Et le docteur tira de sa rhingrave une petite fiole, il en versa une goutte sur la langue du chat qui jouait alors entre ses jambes.

— Que faites-vous ? demanda le cardinal irrité ; aviez-vous besoin... Enfin, ce qui est fait est fait.

Un assoupissement invincible s’empara de l’animal, qui roula sur le tapis.

— Voilà qui est merveilleux, dit le cardinal à son médecin maintenant, faites-moi venir ce Pompeo.

— Cet homme agira, monseigneur, mais il ne nous donnera aucun renseignement sur la duchesse. je vous en préviens.

— Mais il agira ? reprit Richelieu, tu me l’assures.

Le cardinal dit alors au docteur quelques paroles à voix basse.

— J’obéirai, monseigneur, répondit le médecin… Seulement, ce que vous me dites de ce coffre est singulier.

— Je sais ce que je sais, poursuivit le cardinal.
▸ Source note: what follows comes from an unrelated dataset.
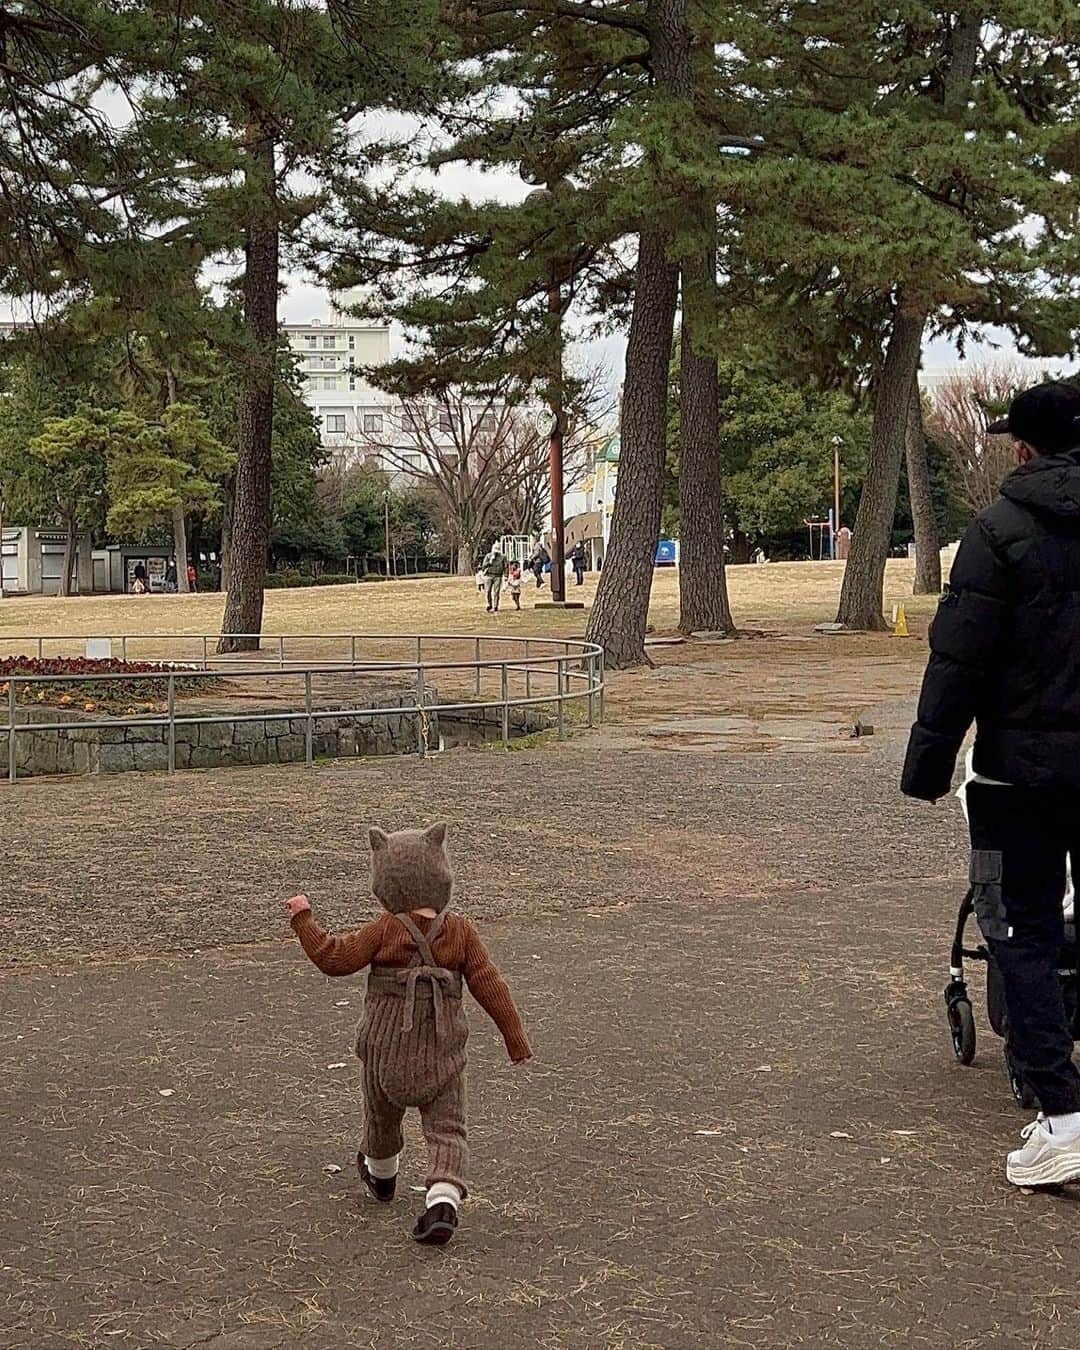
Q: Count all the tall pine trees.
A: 5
La duchesse ne voyage jamais sans ce coffre.

— Il sera fait ainsi que vous le voulez, monseigneur.

Richelieu sourit de ce sourire qui plissa sans doute le coin de sa lèvre lorsque, quatre ans plus tard, il signait l’arrêt de mort du jeune Cinq-Mars.

Le docteur ouvrit la porte, il appela Pompeo.

Celui-ci dormait sur un banc de l’antichambre.

Sous ces lambris éclatants, ainsi enveloppé dans sa large cape éraillée, il ressemblait à Lazare à la porte du mauvais riche.

Il entra chez le cardinal avec fermeté. Soumis une fois déjà à sa justice, il s’attendait peut-être à en éprouver la rigueur une seconde fois.

— Seigneur Pompeo, dit le cardinal, vous avez bien fait de vous échapper des prisons d’Italie.

— On fait ce qu’on peut, monseigneur je m’ennuyais, j’ai voulu revoir la France.

— À merveille, seigneur Pompeo, mais comme la France vous plaît, tâchez de ne pas retourner en Italie. Vous nous devez cela, à nous autres Parisiens. Nous sommes hospitaliers !

— Et que dois-je faire, demanda Pompeo, pour gagner ainsi mon pardon, ma liberté ?

– Suivre cet homme, Pompeo, le suivre et lui obéir. Votre vie dépend de votre soumission entière à ses ordres ! À bientôt, je vous verrai !

Pompeo sortit, précédé de l’homme masqué.